In nomine Jesu!

If you remove the yoke from among you,
 the pointing of the finger, the speaking of evil,
if you offer your food to the hungry
 and satisfy the needs of the afflicted,
then your light shall rise in the darkness
 and your gloom be like the noonday.
 …
Your ancient ruins shall be rebuilt;
 you shall raise up the foundations of many generations;
you shall be called the repairer of the breach,
 the restorer of streets to live in.


This is God's dream — God's vision — for life in that "city of the living God"— that "better country" described for us through the Letter to the Hebrews.

This is God's dream — and Jesus' dream too — for all who live in that "better country," because it is precisely to further this dream that Jesus heals the woman in the synagogue on the Sabbath who has suffered for eighteen years.

This is God's dream — and our Saint Peter's dream too — our mission for "life in the city" —
a mission for which we have committed ourselves, our time and our possessions in order to "creatively shape" that life;
–A mission because of which we care for hundreds of disenfranchised homeless; hundreds of discarded immigrants; hundreds of conveniently marginalized AIDS sufferers and thousands of seniors and others afflicted and addicted;
–A mission that is nothing less than a 21st Century restatement of this Isaiah's call in ancient times to be "repairer(s) of the breach" and "restorer(s) of streets."

This is God's dream and Jesus' dream and our dream; God's mission, Jesus' mission and our mission: a dream of a just, equitable, and peaceful community, "the city of the living God," where all needs are met; where no one is shamed and from which none are excluded.
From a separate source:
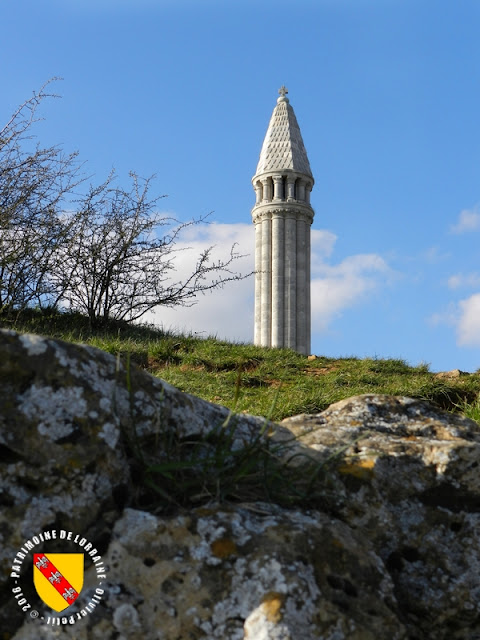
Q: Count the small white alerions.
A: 3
This is God's dream, Jesus' dream and our dream and yet it has always been opposed by a competing, polar-opposite vision; a vision that is insular and exclusive; a vision of "us" over "them"; a dream for those included; a nightmare for all the rest.
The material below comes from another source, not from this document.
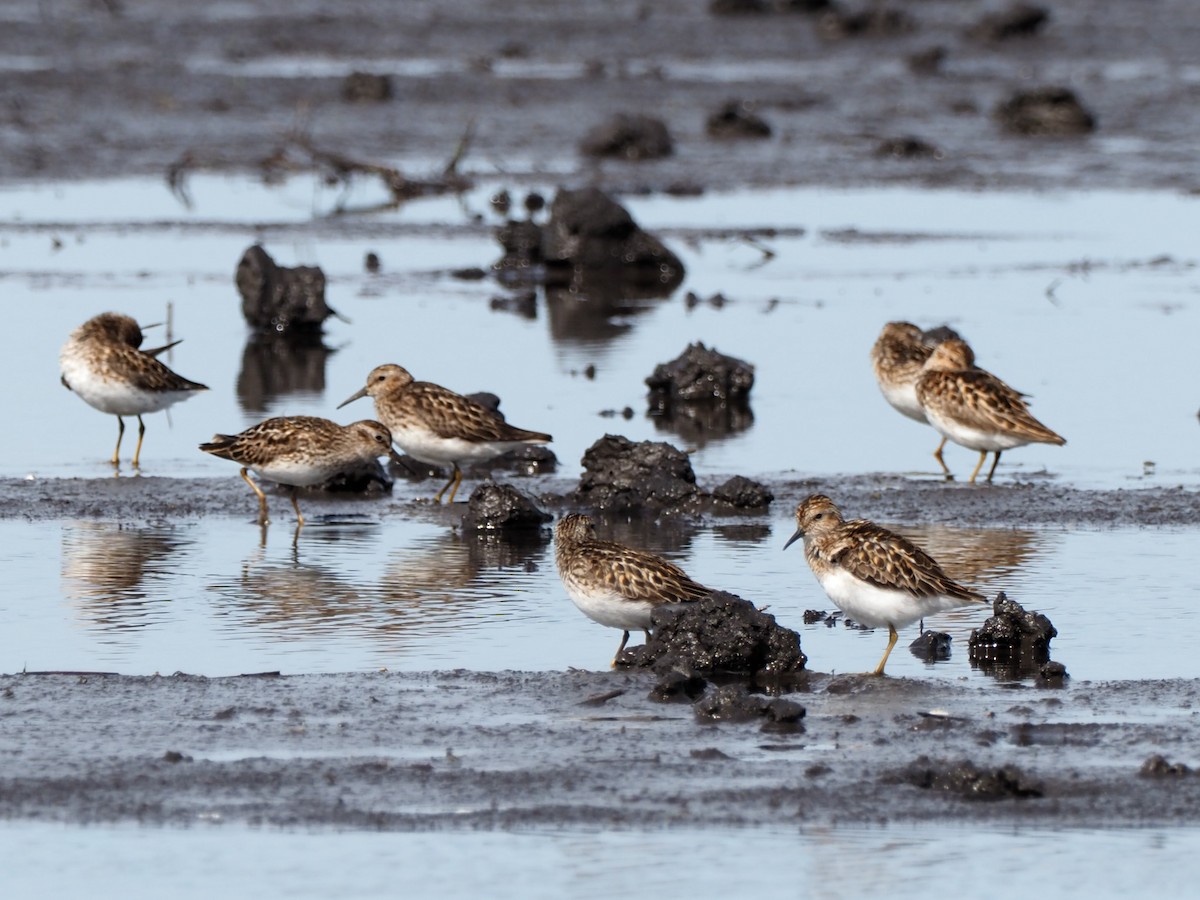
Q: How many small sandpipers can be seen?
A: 7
This Isaiah's version of God's dream was first proclaimed around 500 B.C.E. as God's people
began their long-awaited return home to Judah and Jerusalem after 70+ years of exile in Babylon. They were going back severely diminished in numbers, yet exultant — as those who had "sowed with tears": but expected now to "reap with joy;" as those who had been promised, by an earlier prophet Isaiah, that they and their city "had served her term, that h her penalty had been paid, that {they would} receive from the LORD's hands double for all their sins." They were coming back to build anew; to "creatively shape" their life and their city and prosper there in peace. They arrived to find ruins. They arrived to find others — foreigners, mongrels, Gentiles — vastly outnumbering them, living in those ruins. They intended to make Jerusalem great again... but they found themselves less affluent and they felt themselves besieged by their foreign, intrusive neighbors. They heard God's dream and shared God's vision of a just and inclusive society — a "better country" meant for all. Yet they chose that opposite vision of Jerusalem for Judeans and Judeans first.

If you read the books of Nehemiah and Ezra — which also come from this same period — you can see how this alternate vision, the polar-
opposite dream was worked out. The homes of the rich were built first. Then the city walls to protect them. Then the temple. And, if there was anything left, then the hovels for the poor. Foreigners, even those who had live there for over 8o years, were expelled and any Judean who married a foreigner was asked to leave. Everyone was suspect, which is what that language about "the pointing of fingers, the speaking of evil" is all about. Religious codes about racial purity, about "clean versus unclean," and about ritual observance such as keeping the Sabbath became more and more draconian.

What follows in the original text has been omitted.